Aujourd’hui l’Occident est divisé entre ses peuples et ses classes dirigeantes. Les peuples tentent de survivre et transforment leur peur de l’avenir en haine de soi (chacun doit avoir son psy) ou en haine des autres avec la montée de la violence. Les classes dirigeantes, malades de leur vanité font corps avec le capitalisme. Or le capitalisme, fort de la mort de ses deux concurrents, pense avoir réalisé leur rêve et avoir enfin réussi à construire cette tour de Babel qui transperce le ciel. Le capitalisme est convaincu d’avoir transformé sa médiocre vérité contingente en vérité universelle et mondialisée. La pensée occidentale se réduit jour après jour à une gestion des contradictions du capitalisme, à un « faire croire » sans y croire et à une immédiateté qui a peur d’un lendemain que personne ne voit plus. Comme tout ce qui est faible, la pensée occidentale se protège par des affirmations péremptoires. Nos élites sortent d’écoles où on leur a fait croire qu’elles étaient les meilleures et d’universités où, pour avoir leur diplôme, elles ont répété sans comprendre ce qu’elles ont entendu. La pensée occidentale a fortement décliné en discernement, en courage et même dans la perception de la réalité.

Les applications de ce constat difficile sont nombreuses. Les décisions fondées sur les fausses certitudes s’opposent à la vérité des faits comme des plaques tectoniques qui, s’avançant l’une vers l’autre, conduisent toujours aux séismes. La classe dirigeante appelle ces séismes « La crise » car cela lui donne l’impression que cela s’arrêtera de soi-même et surtout qu’elle n’en est pas responsable. Notre élite est perdue et n’arrive même plus à se l’avouer tellement il lui faudrait accueillir le fait de s’être trompée pendant des décennies. Les communistes ont fait ce deuil, avec difficultés, mais les capitalistes n’arrivent pas encore à réaliser que leur voie aussi est sans issue. Notre élite se repose unanimement sur un quadrige de fées qui doit tout résoudre. La fée innovation pour changer le temps, la fée Europe pour changer l’espace, la fée formation pour changer les hommes et la fée croissance qui doit fabriquer dès son retour prochain les richesses qui régleront tous nos problèmes.

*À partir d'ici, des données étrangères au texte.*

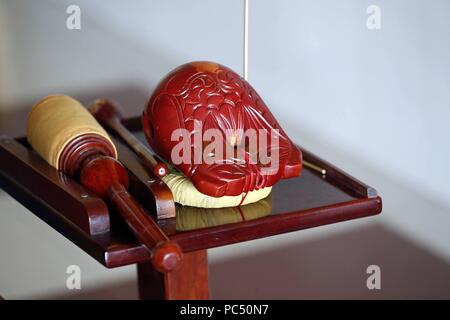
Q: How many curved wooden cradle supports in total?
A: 2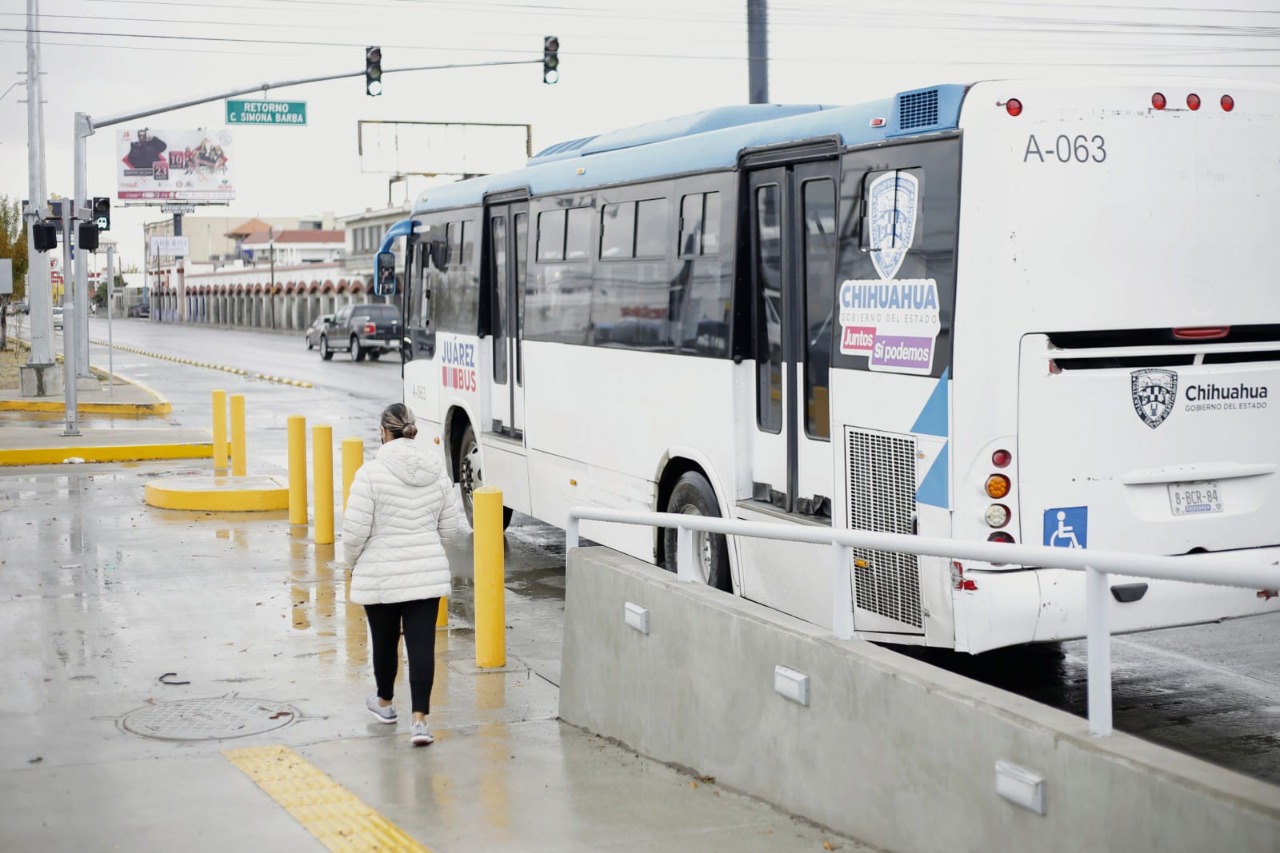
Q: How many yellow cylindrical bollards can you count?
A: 7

Nous connaissons tous le conte d’Andersen « Les habits neuf de l’empereur » dans lequel des escrocs convainquent l’empereur, de la beauté d’un tissu que les imbéciles ne peuvent pas voir. Tout le monde, y compris l’empereur, admire la beauté du costume fabriqué par les escrocs avec ce merveilleux tissu jusqu’à ce qu’un enfant dise « Mais il est tout nu ! ». En 1971 le très sérieux New England Journal of Medecine publia un article intitulé « Syndrome des habits de l’empereur » dans lequel il expliquait qu’un diagnostic erroné peut être confirmé par plusieurs médecins par « contamination du diagnostic précédent ».

C’est ce qui se passe avec la science économique, tissu d’analyses erronées et terriblement contaminantes. Molière fait dire à Sganarelle à l’attention de ce benêt de Géronte : « Et voici pourquoi votre fille est muette » après un salmigondis incompréhensible. Les économistes et les politiques ne font pas mieux quand ils assènent à la méthode Coué qu’il faut aller chercher La croissance car elle seule nous sortira de La crise. Personne ne comprend mais personne n’a le courage de le dire. Faut-il qu’un enfant vienne réveiller les adultes ?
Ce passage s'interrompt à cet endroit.